The photograph on the cover of the programme for this evening, with the greatly loved Darcey Bussell and Igor Zelensky, shows Bussell looking enchantingly pretty, and merry as several grigs, bending over an adoring and happy Zelensky. But what their “show” revealed was sadly different.
The programme (obligingly if unwisely timed) began with seven minutes of Bussell partnered by William Trevitt in Kiss, a new duet by Alastair Marriott owing something to Rodin’s eponymous statue and to the sculptor’s love for Camille Claudel.
What we see is polite stuff set to sugary moments by Samuel Barber, with Bussell in an unflattering costume, while Trevitt, shall we say, dances attendance, and both cast wary glances into the wings. Waiting, perhaps, for a reason for being on stage.

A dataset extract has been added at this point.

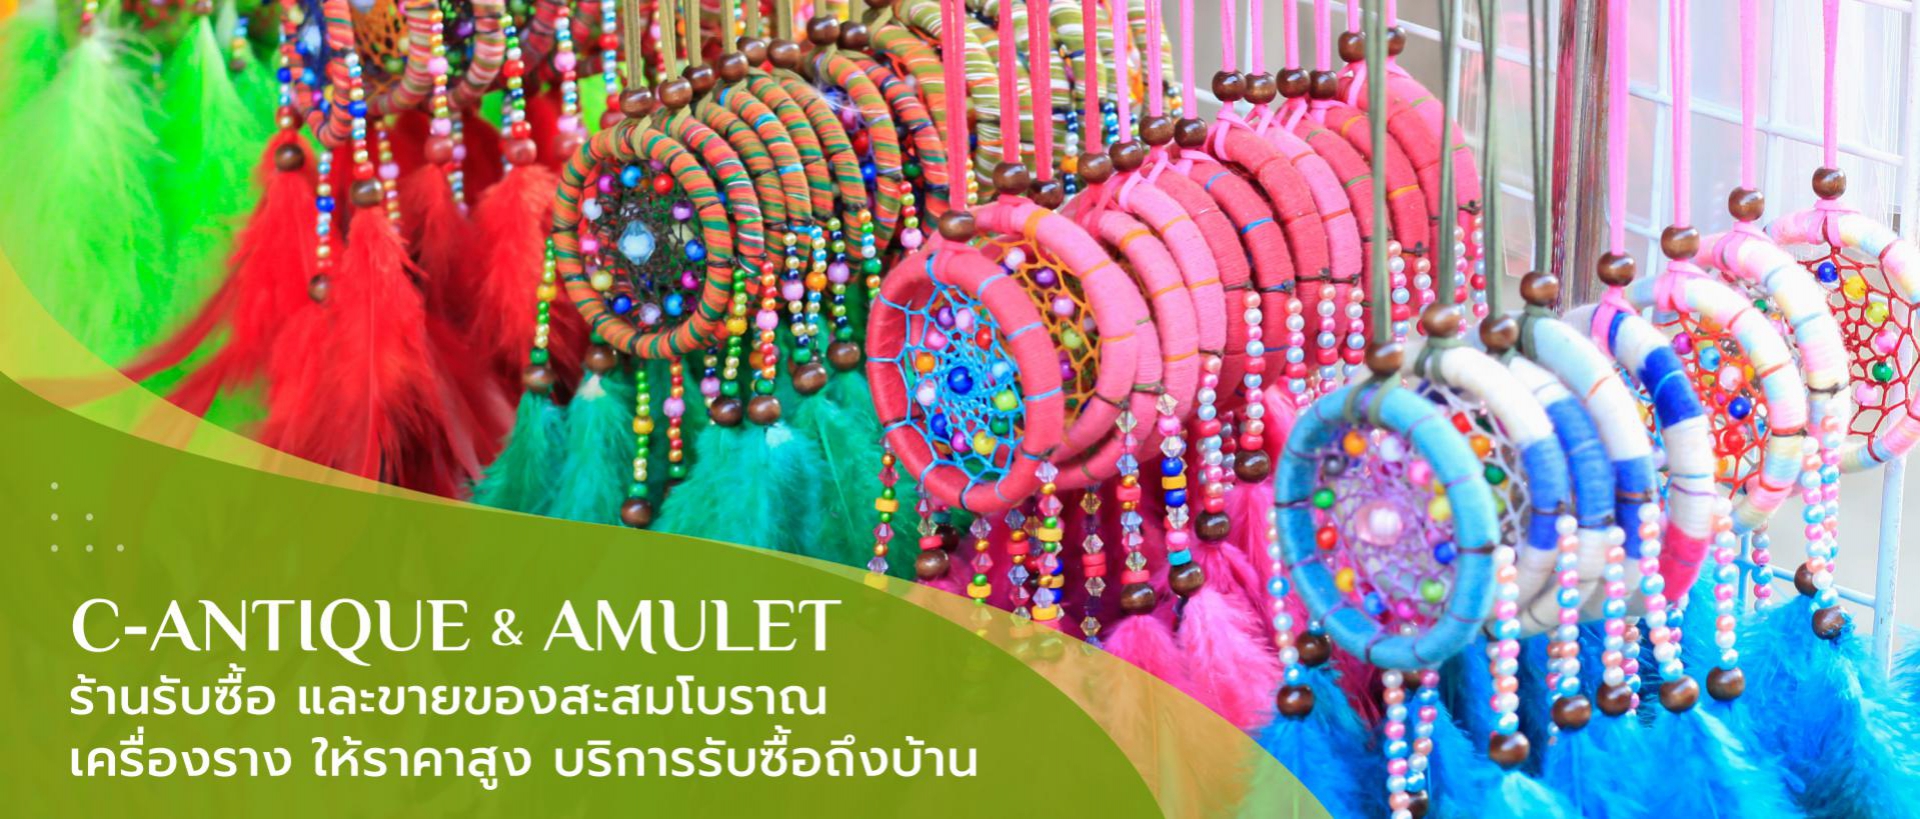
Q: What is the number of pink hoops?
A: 13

Zelensky then appears in 18 minutes of Russian angst (even more fraught than the usual brand) made by Alla Sigalova and “inspired” by a poem by Osip Mandelstam about “a man who is trying to learn infinity’s rules and understand himself”.
Black curtains are lowered behind him, he flails about as a Handel concerto grosso wends its way, and nothing happens at all, save the thought that differences in our views about what is “choreography” and what is dreary posturing are as vast as the distance between London and Novosibirsk, where Zelensky now directs the ballet troupe.

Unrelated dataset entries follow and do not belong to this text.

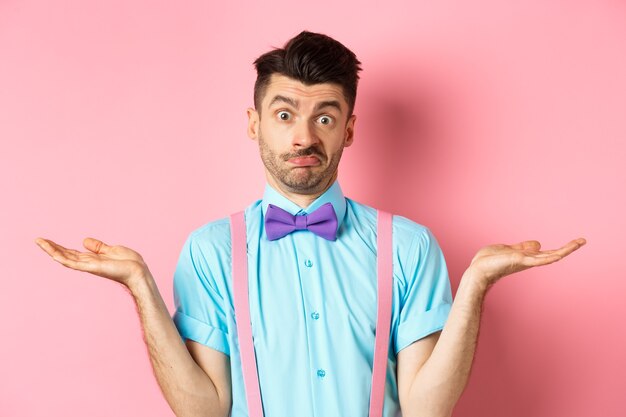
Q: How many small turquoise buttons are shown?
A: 3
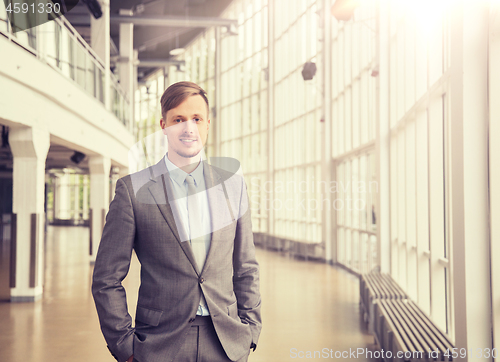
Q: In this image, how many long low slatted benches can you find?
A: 2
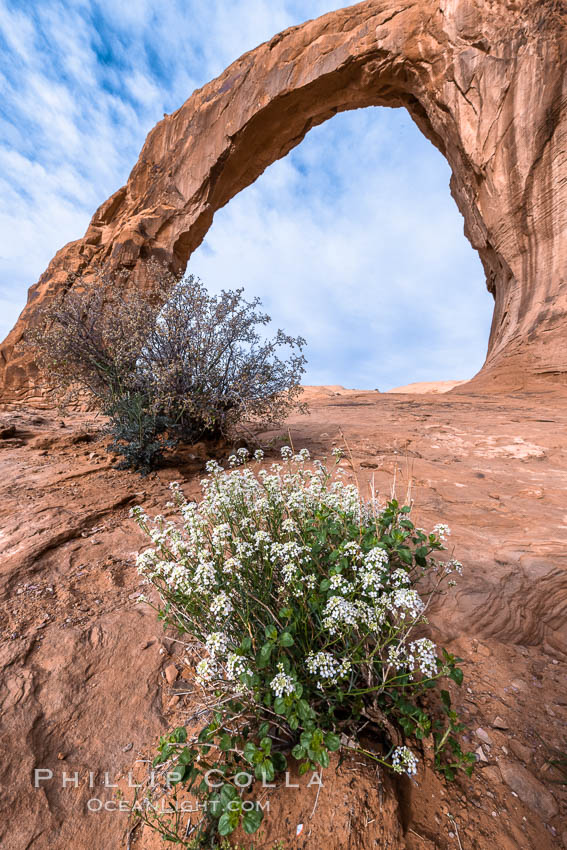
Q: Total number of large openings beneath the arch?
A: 1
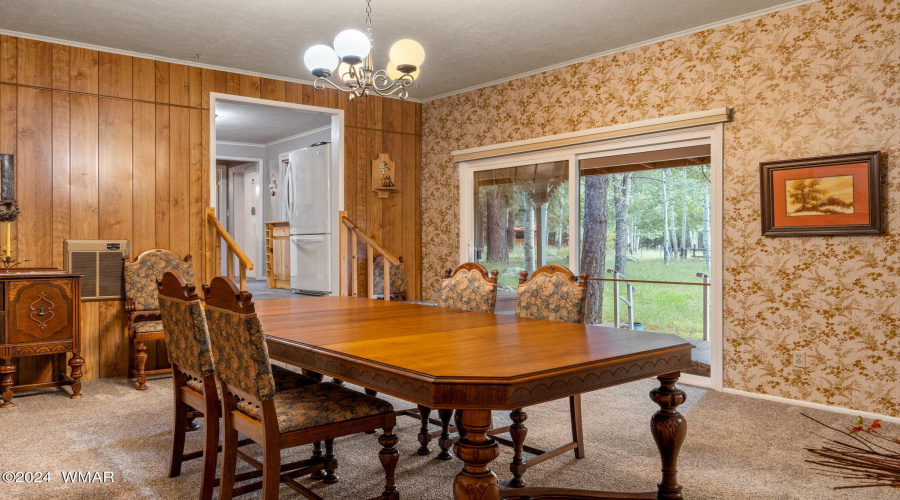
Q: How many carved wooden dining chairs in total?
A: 6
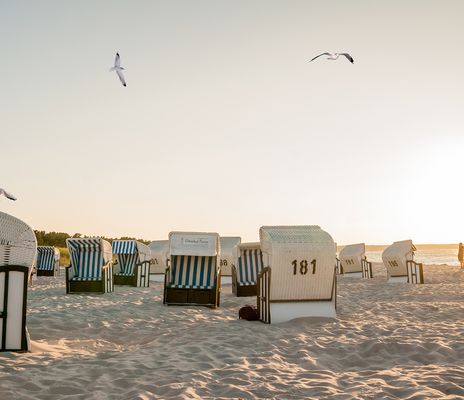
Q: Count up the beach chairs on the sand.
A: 11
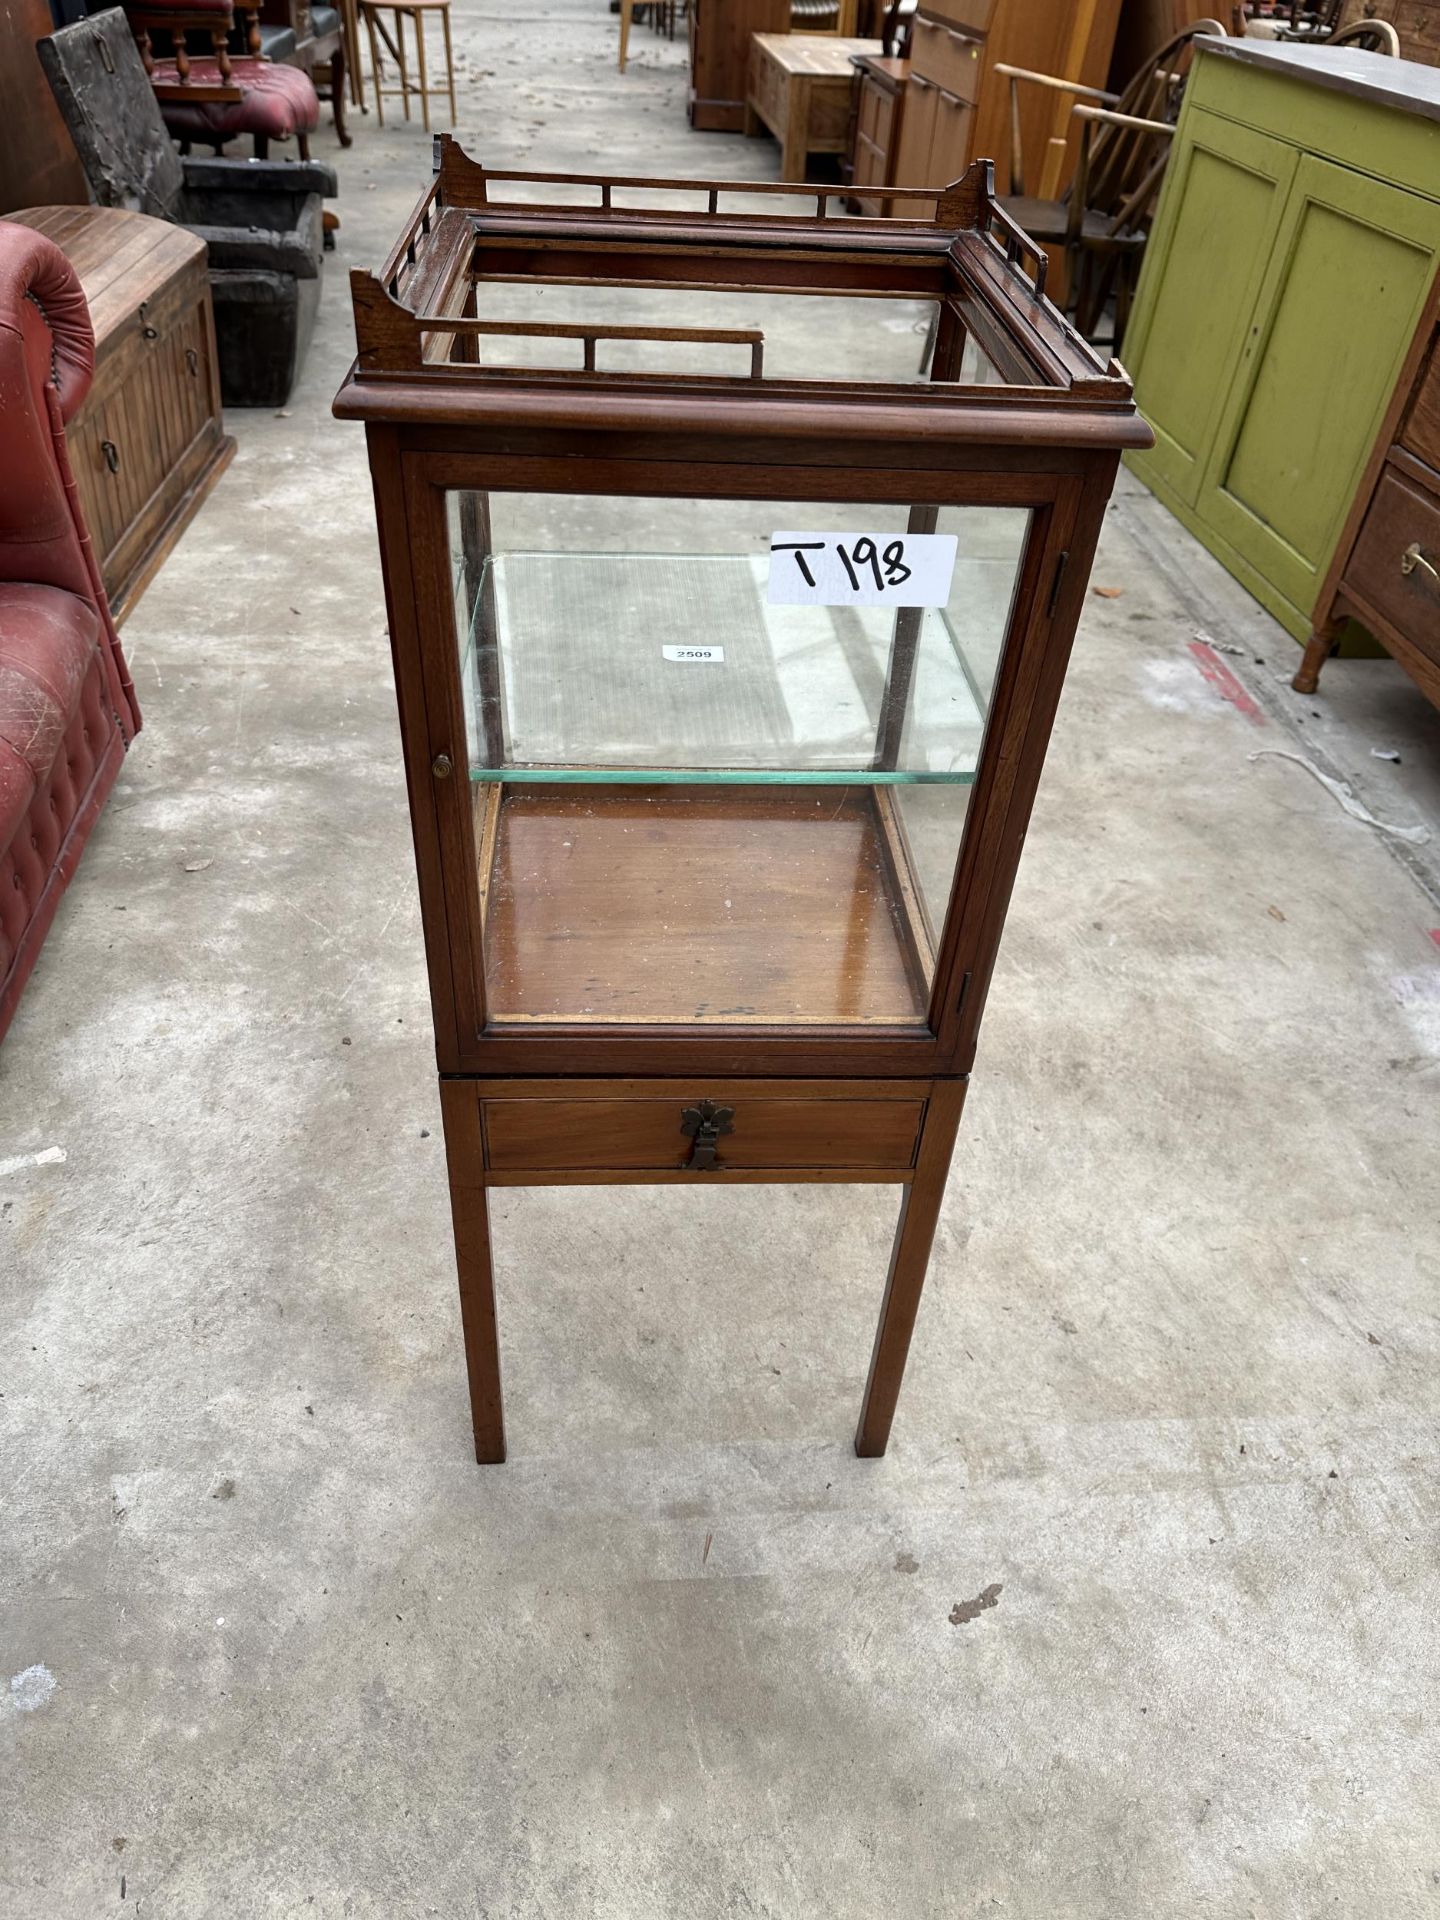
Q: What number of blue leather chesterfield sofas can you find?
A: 0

After a gaping interval, three couples from his Siberian troupe appear in “Whispers in the Dark”, one of those murky exercises in which the performers romp in all-too-familiar permutations over a stage made less than interesting by shafts of light and dry ice. A score by Philip Glass. Exquisitely predictable activity from girls in flat shoes and horrid little black frocks (which make them look, shall we say, stalwart, as does the choreography) and men in black leotards and bare chests.

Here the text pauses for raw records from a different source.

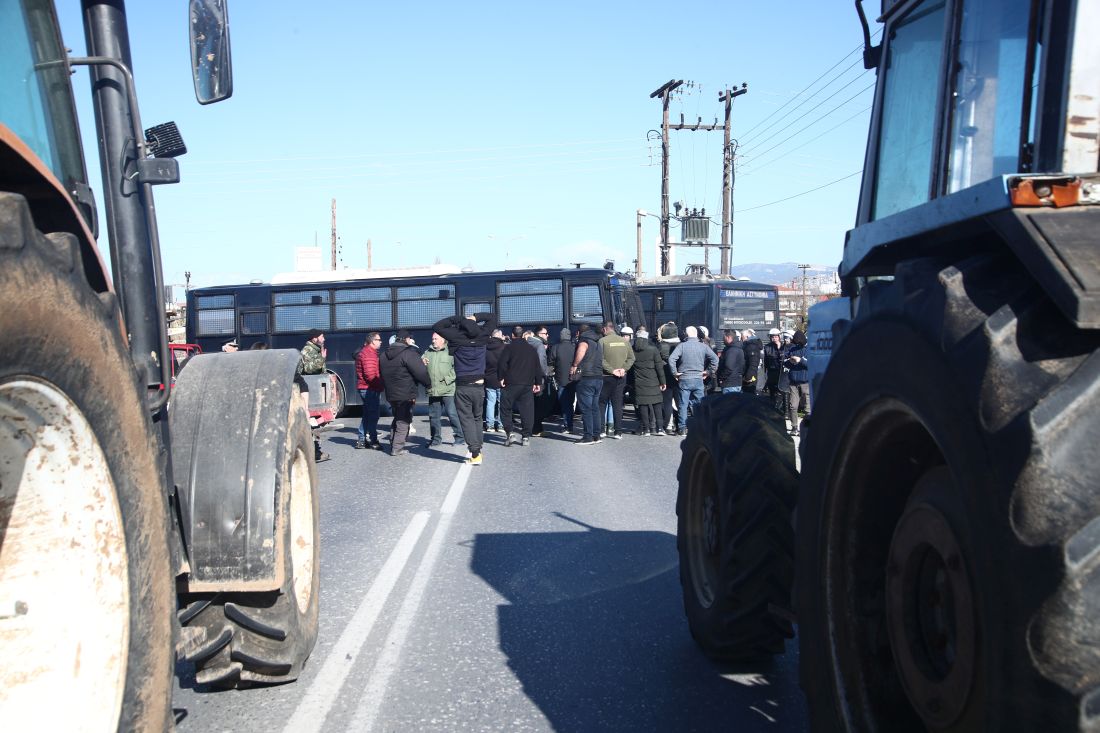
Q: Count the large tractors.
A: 2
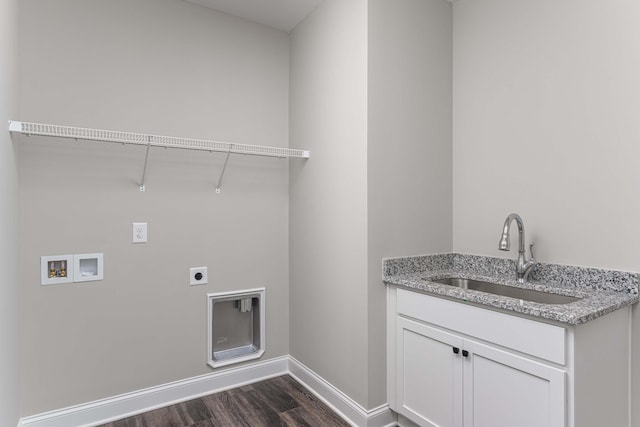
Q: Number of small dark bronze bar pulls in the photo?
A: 2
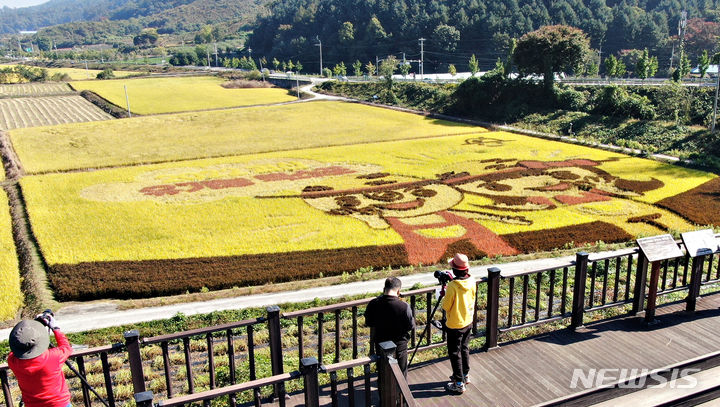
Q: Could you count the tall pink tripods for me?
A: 0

Responsible for this double mauvais quart d’heure – it lasts 27 minutes, or perhaps aeons – is Edwaard Liang. Another entr’acte. Thoughts of tunnelling out. Then, at last, wonderful choreography, intense purpose, theatrical magic. Roland Petit’s Le jeune homme et la mort from 1946, with its Wakhevich/Cocteau garret, its despairing and angry coupling between the Young Man and provocative Death, and Petit’s genius.
Bussell transformed herself, as I have never seen before, into the teasing, deadly Young Girl; Zelensky was well suited to the Young Man, with his fierce outbursts of anger and sexual need. The stage was too small for the sets but this is a masterpiece, and it was not cheated. If Bussell and Zelensky are to repeat this programming idea, they would do well to ask Roland Petit, master of all things theatrical, to provide dance and ideas.